__EXERCISE REQUIREMENTS__.
The whole listing needs retyping exactly; keep the pictures out of it.

───── EXERCISE INPUT

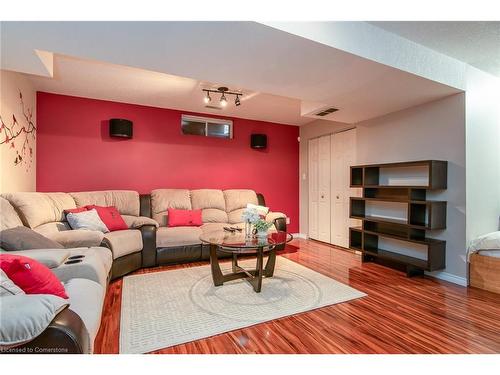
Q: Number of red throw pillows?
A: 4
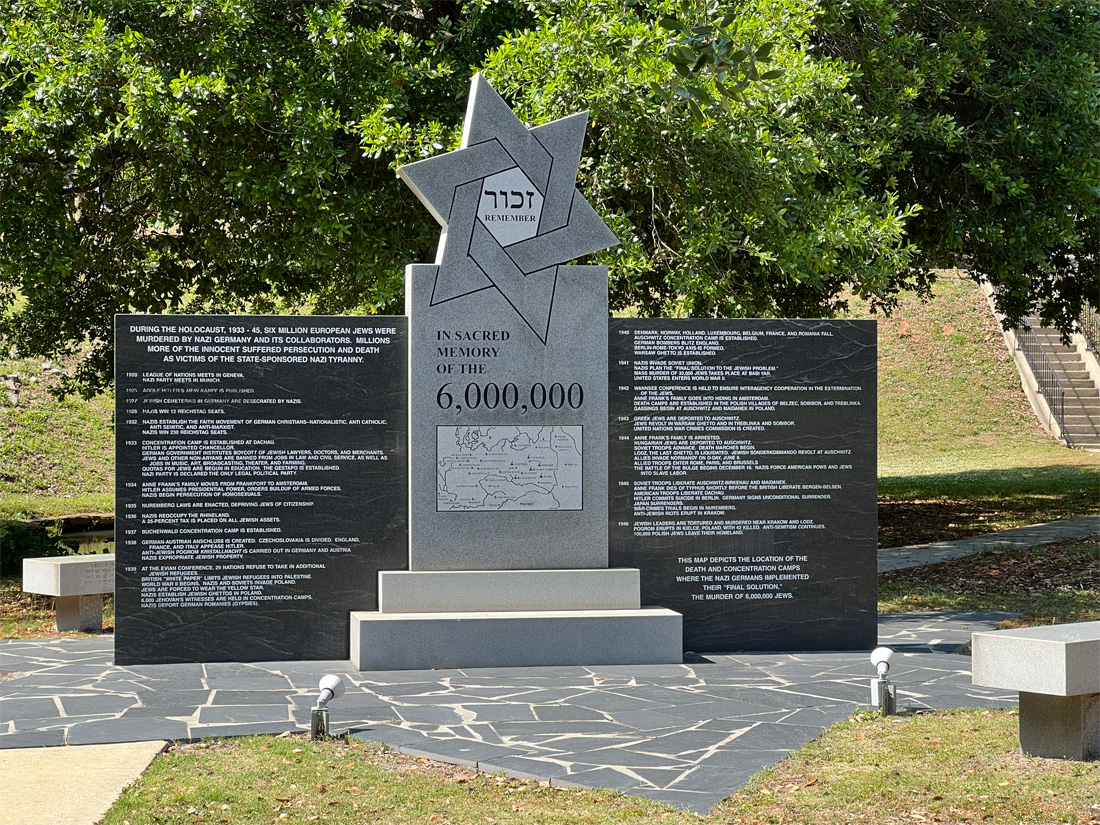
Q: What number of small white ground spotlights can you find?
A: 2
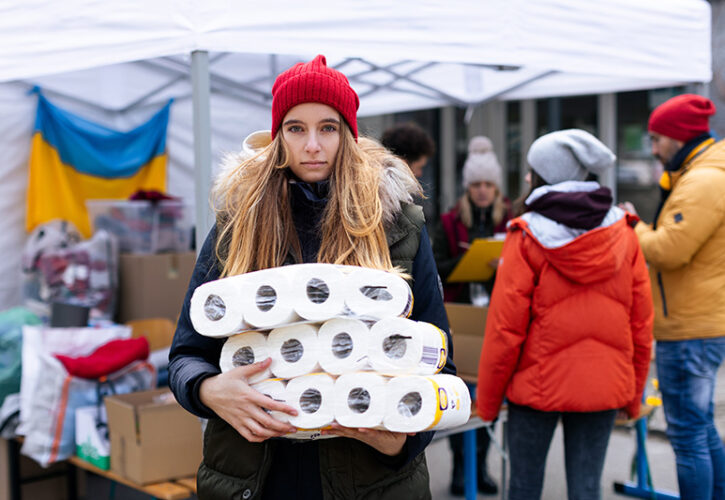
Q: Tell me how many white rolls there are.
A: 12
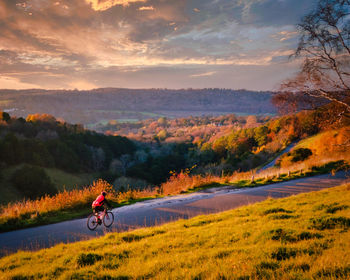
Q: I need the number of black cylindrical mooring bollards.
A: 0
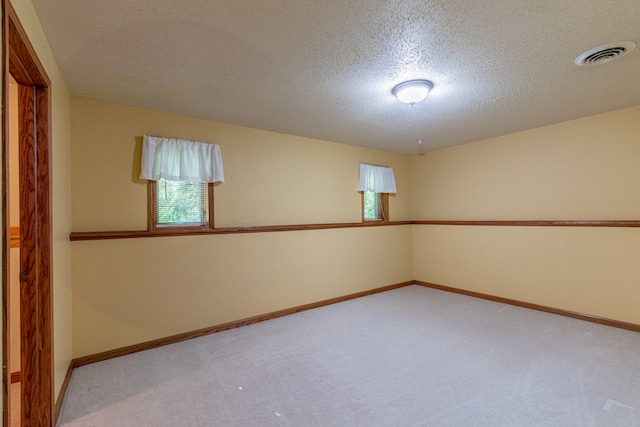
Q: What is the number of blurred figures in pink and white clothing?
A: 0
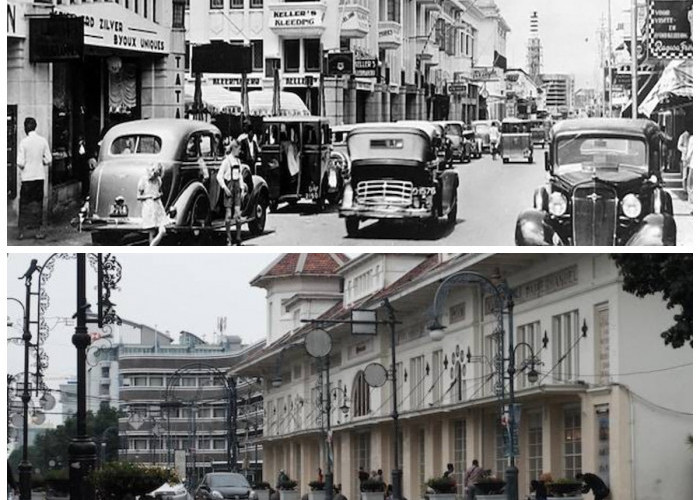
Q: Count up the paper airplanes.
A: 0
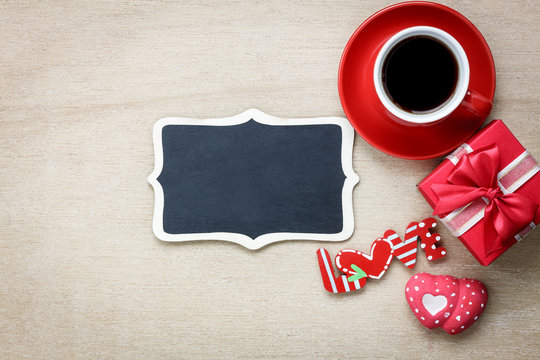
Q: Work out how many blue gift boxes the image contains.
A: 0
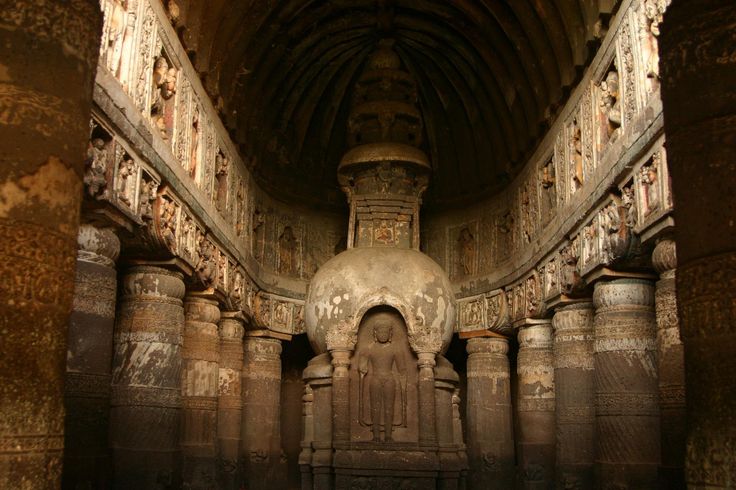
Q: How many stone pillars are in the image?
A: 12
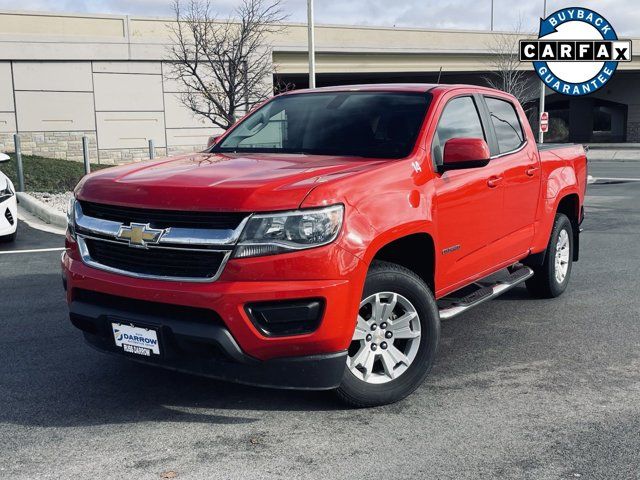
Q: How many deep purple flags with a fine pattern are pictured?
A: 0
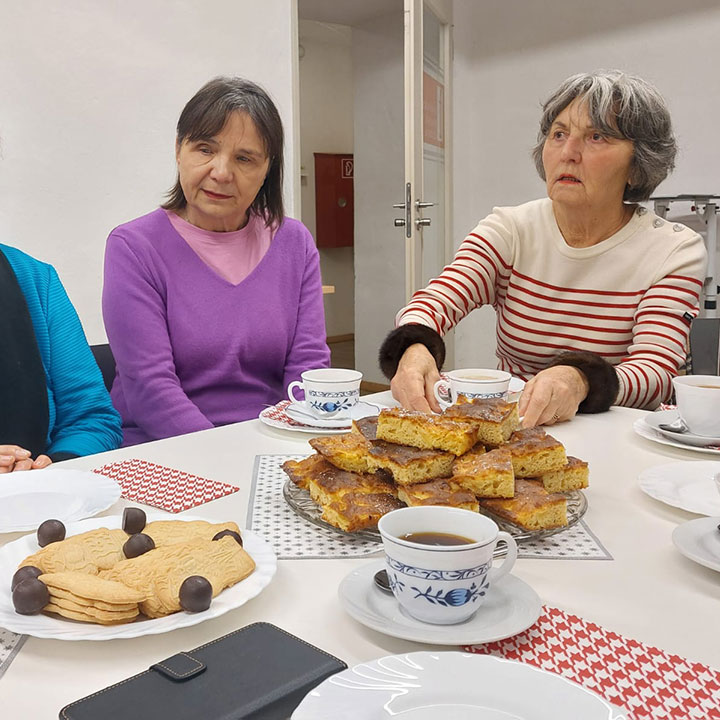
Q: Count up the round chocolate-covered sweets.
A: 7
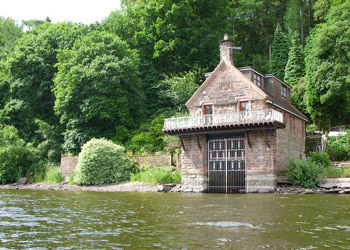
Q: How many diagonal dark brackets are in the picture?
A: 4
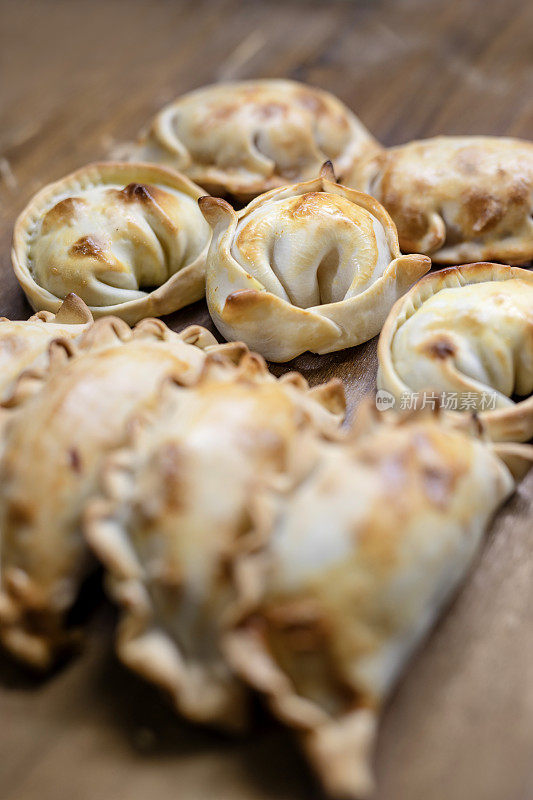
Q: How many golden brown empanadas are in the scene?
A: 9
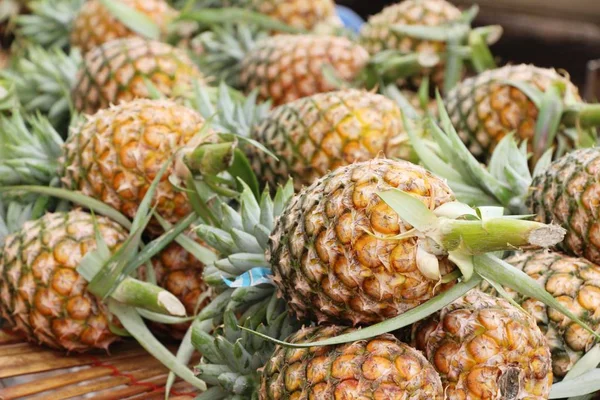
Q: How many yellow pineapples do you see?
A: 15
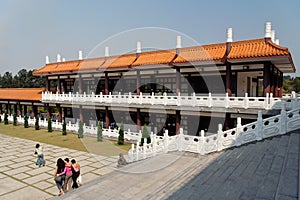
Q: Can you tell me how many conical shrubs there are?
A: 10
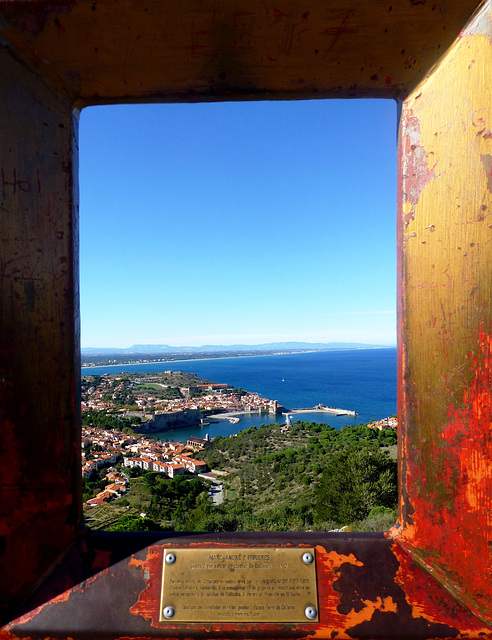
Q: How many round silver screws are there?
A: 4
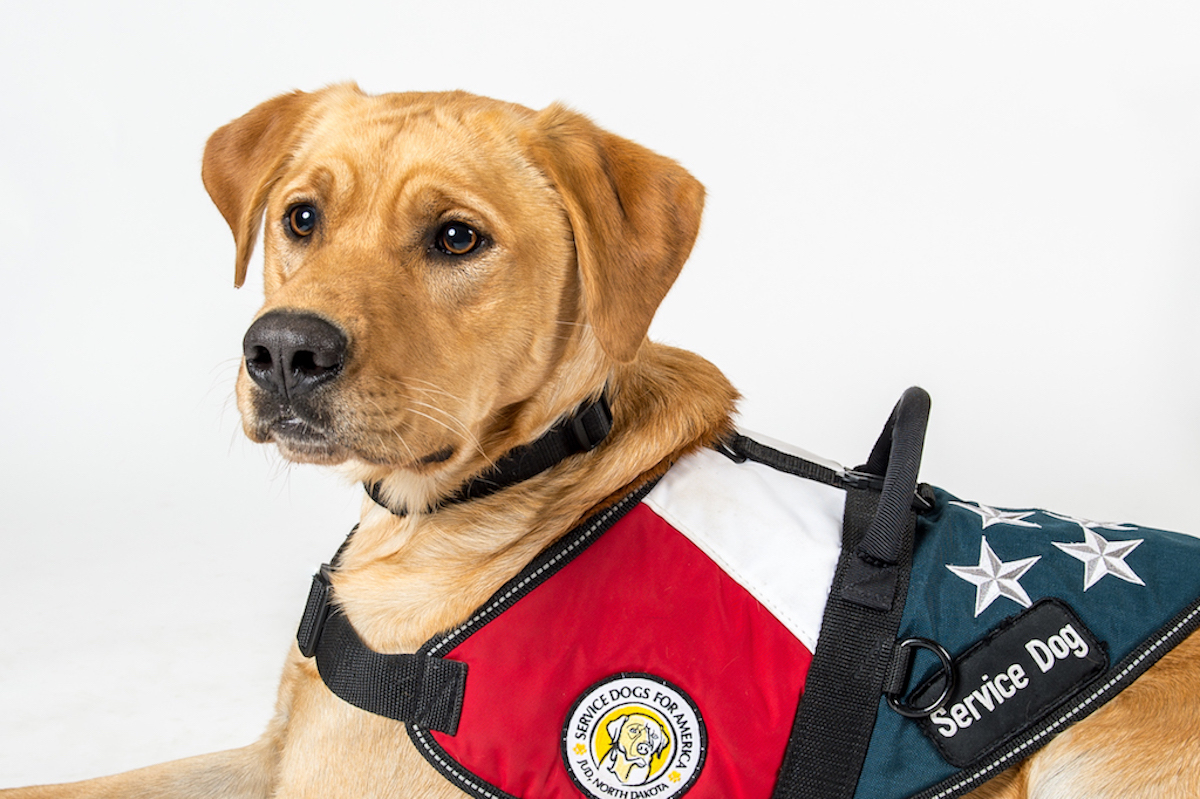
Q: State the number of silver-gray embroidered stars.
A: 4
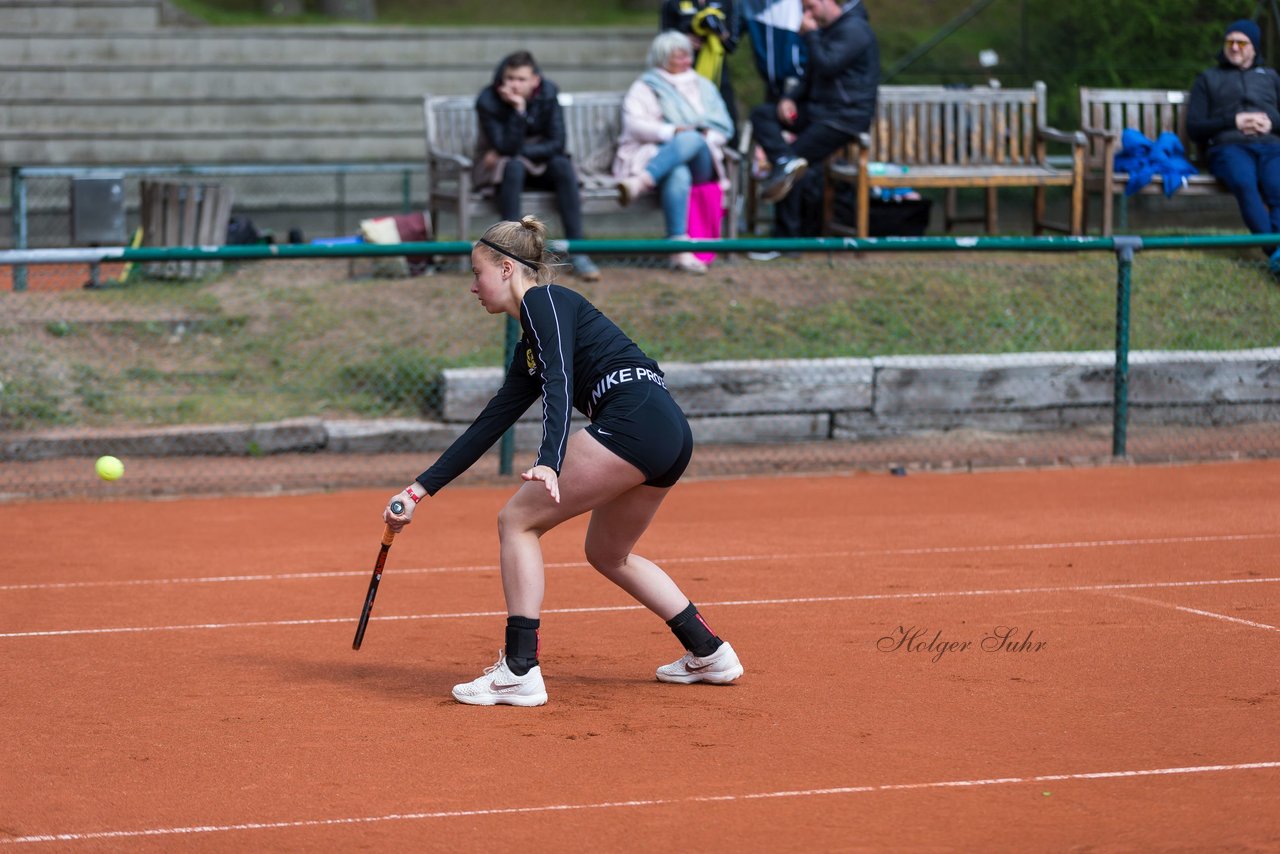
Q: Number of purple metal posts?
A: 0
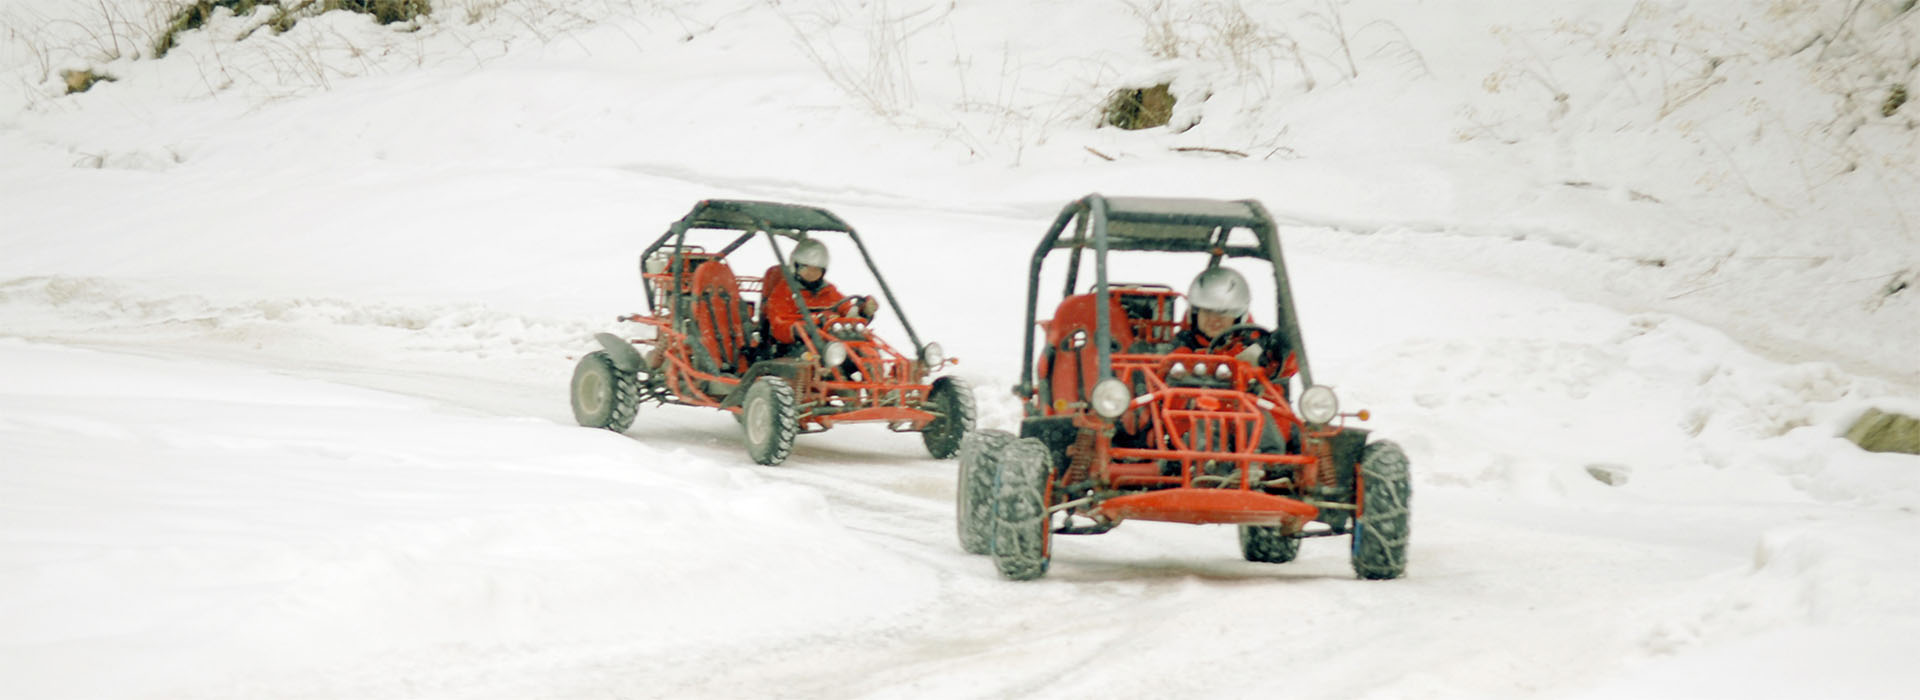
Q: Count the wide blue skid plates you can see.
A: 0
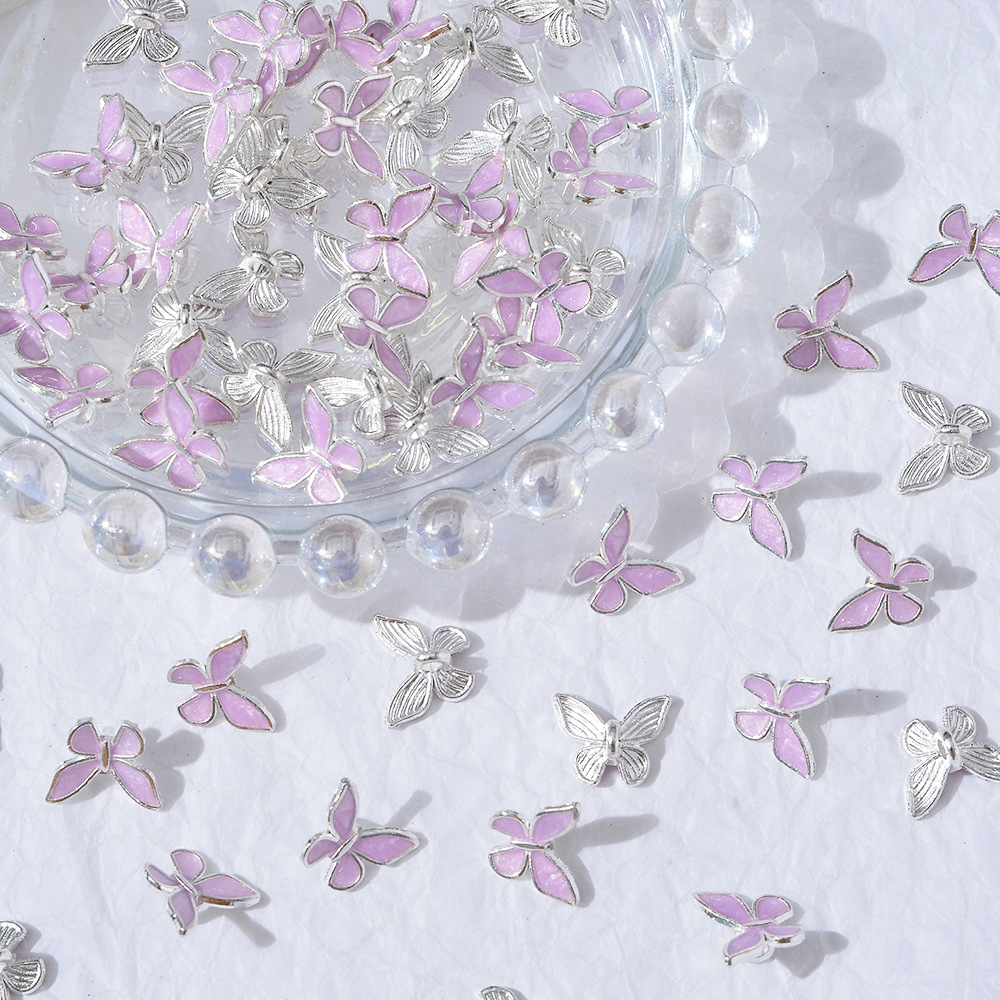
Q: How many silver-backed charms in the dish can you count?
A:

──────────

__OUTPUT BELOW__.
Q: Number of red throw pillows?
A: 4
Q: What number of small white ground spotlights can you find?
A: 2
Q: Tell me how many white rolls there are.
A: 12
Q: I need the number of black cylindrical mooring bollards.
A: 0
Q: What is the number of blurred figures in pink and white clothing?
A: 0
Q: Count up the paper airplanes.
A: 0
Q: Work out how many blue gift boxes the image contains.
A: 0
Q: How many stone pillars are in the image?
A: 12
Q: How many deep purple flags with a fine pattern are pictured?
A: 0
Q: Count up the round chocolate-covered sweets.
A: 7
Q: How many diagonal dark brackets are in the picture?
A: 4
Q: How many golden brown empanadas are in the scene?
A: 9
Q: How many yellow pineapples do you see?
A: 15
Q: Can you tell me how many conical shrubs there are?
A: 10
Q: How many round silver screws are there?
A: 4
Q: State the number of silver-gray embroidered stars.
A: 4
Q: Number of purple metal posts?
A: 0
Q: Count the wide blue skid plates you can see.
A: 0
Q: How many silver-backed charms in the dish can you count?
A:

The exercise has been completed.